- **What you will do**
The lines to copy are those in the records below that hold the word "many".

- **Material supplied**
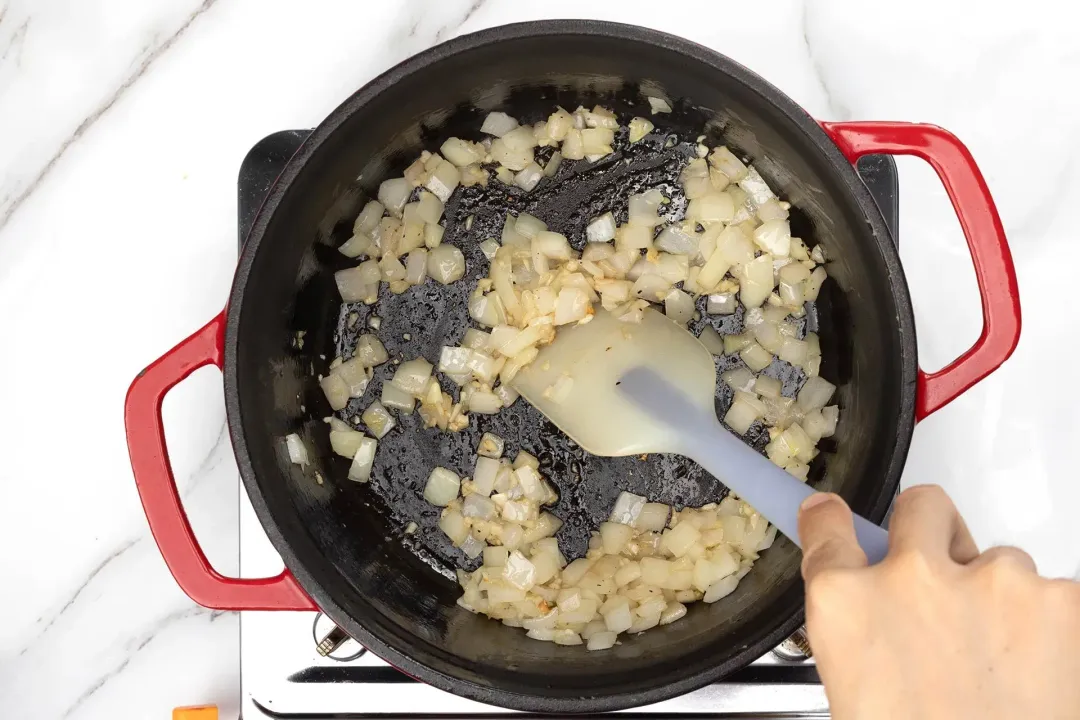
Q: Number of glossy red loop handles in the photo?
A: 2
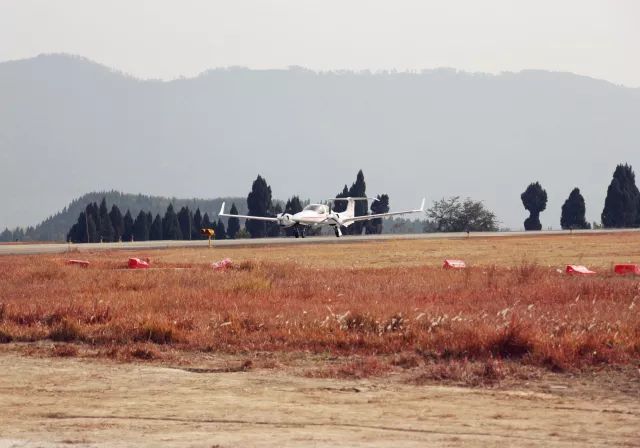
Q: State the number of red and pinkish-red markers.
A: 6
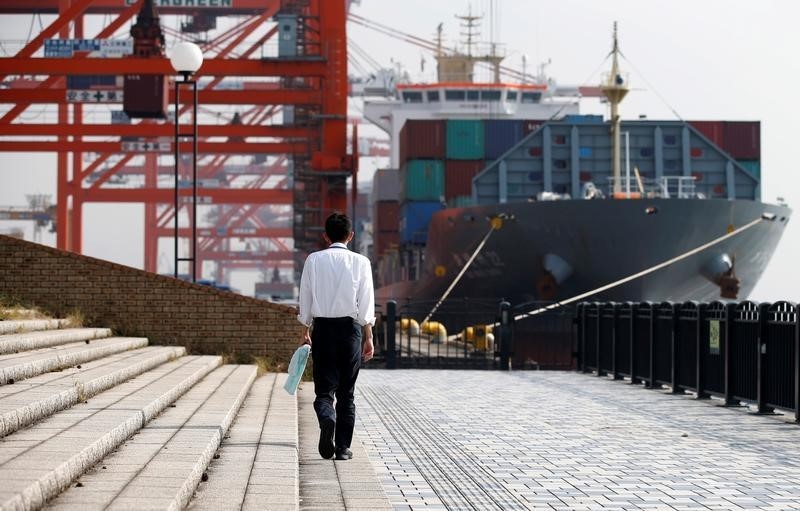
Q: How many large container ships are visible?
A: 1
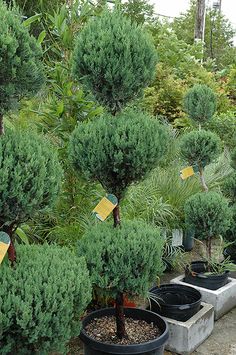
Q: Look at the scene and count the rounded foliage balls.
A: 9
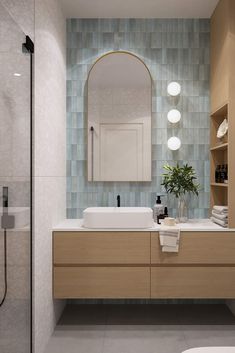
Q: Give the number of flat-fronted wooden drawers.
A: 4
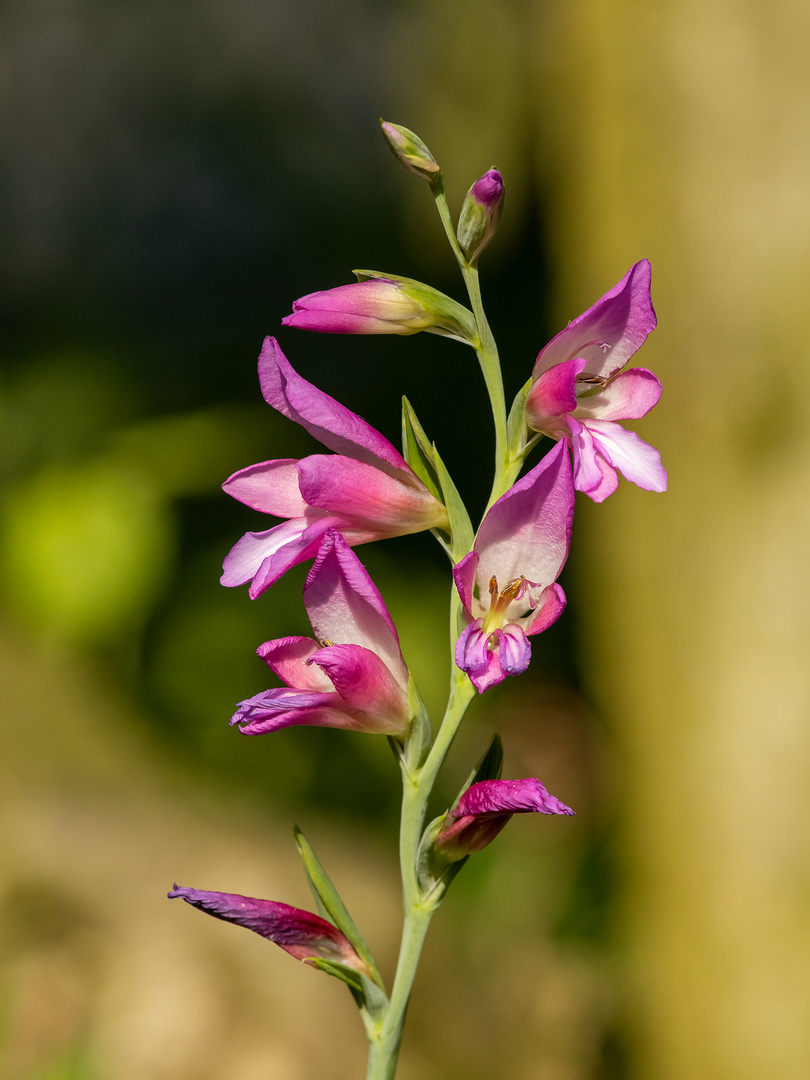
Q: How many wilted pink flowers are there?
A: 2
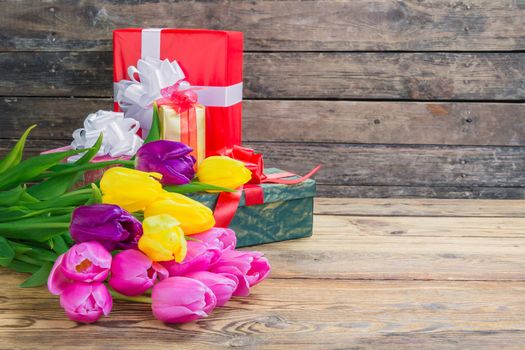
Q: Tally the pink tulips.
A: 8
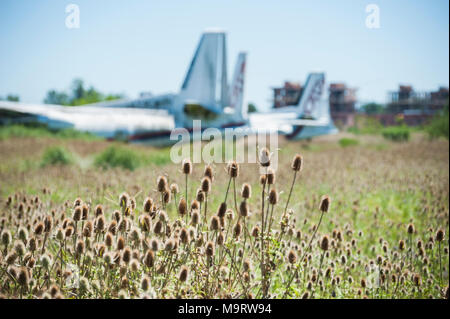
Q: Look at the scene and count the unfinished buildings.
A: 2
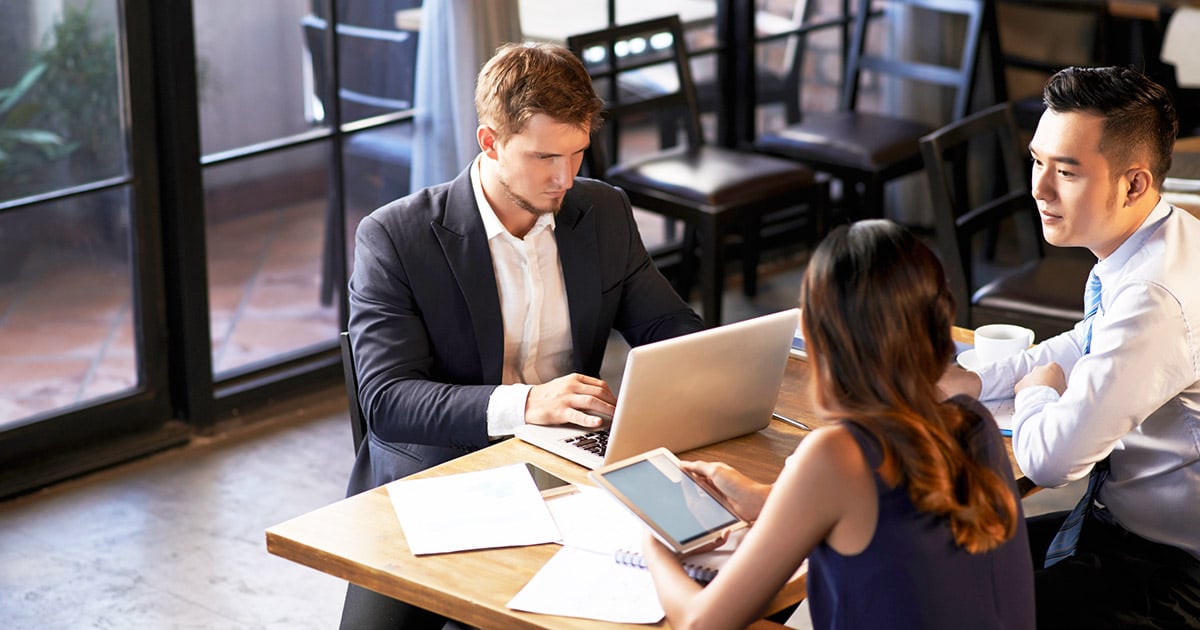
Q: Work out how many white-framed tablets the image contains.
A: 1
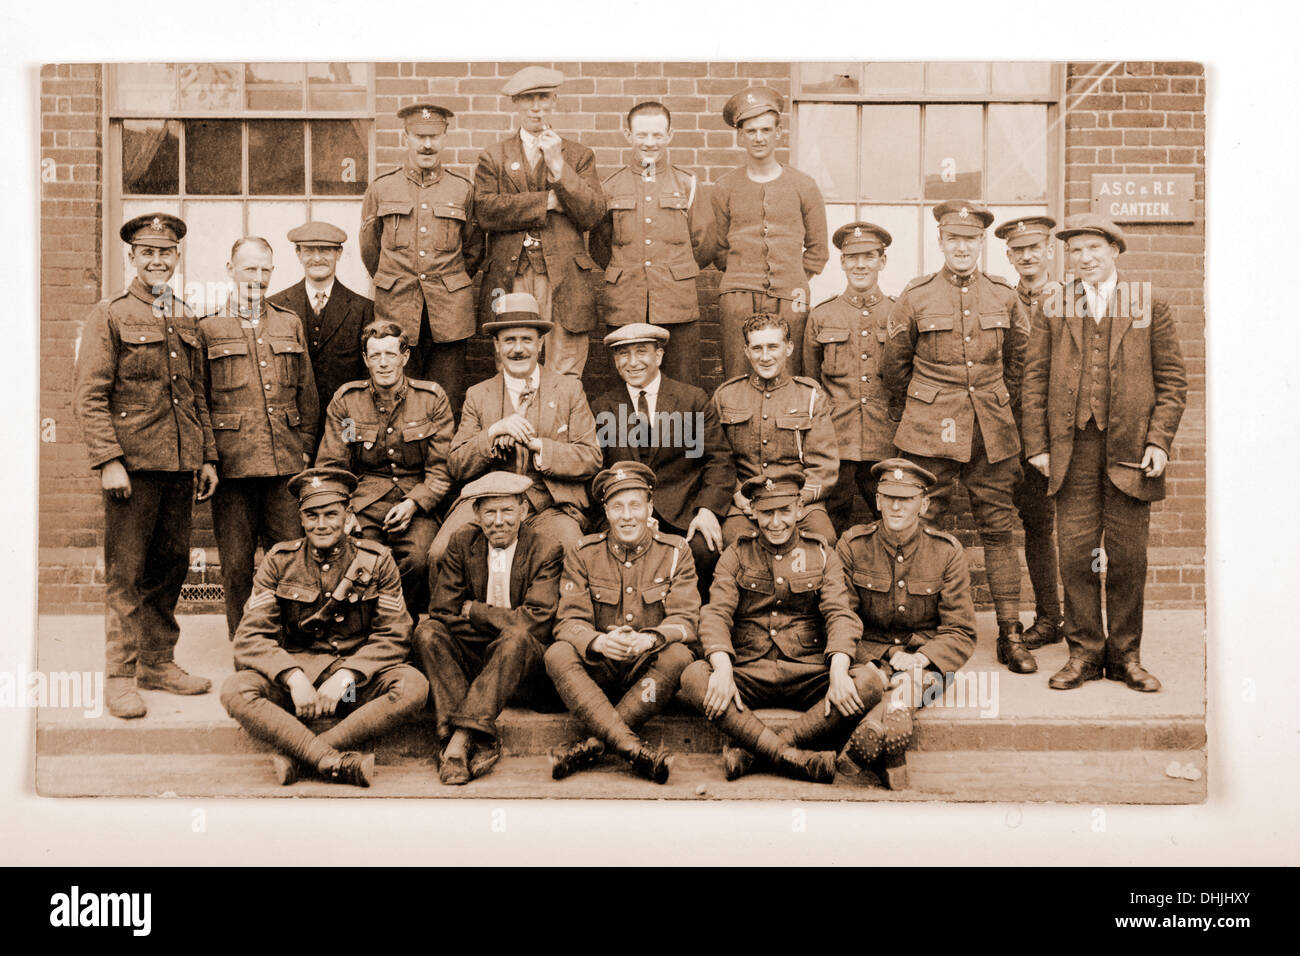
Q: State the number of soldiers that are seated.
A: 6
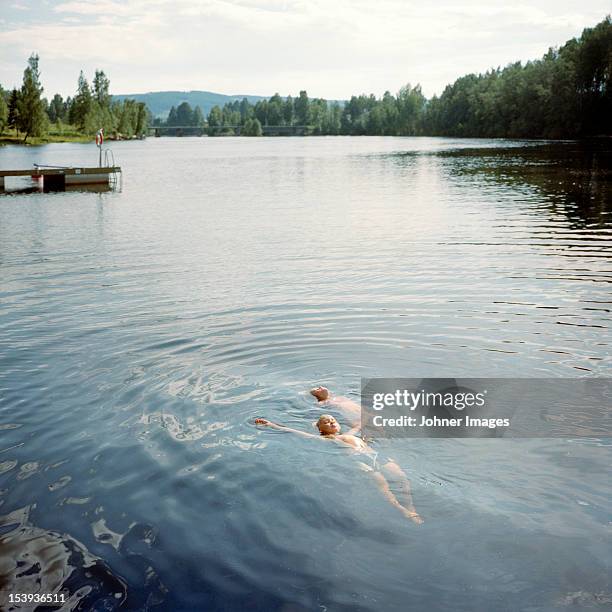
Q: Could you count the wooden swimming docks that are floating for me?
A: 1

- **Output of the task**
Q: How many large container ships are visible?
Q: How many wilted pink flowers are there?
Q: Work out how many white-framed tablets the image contains.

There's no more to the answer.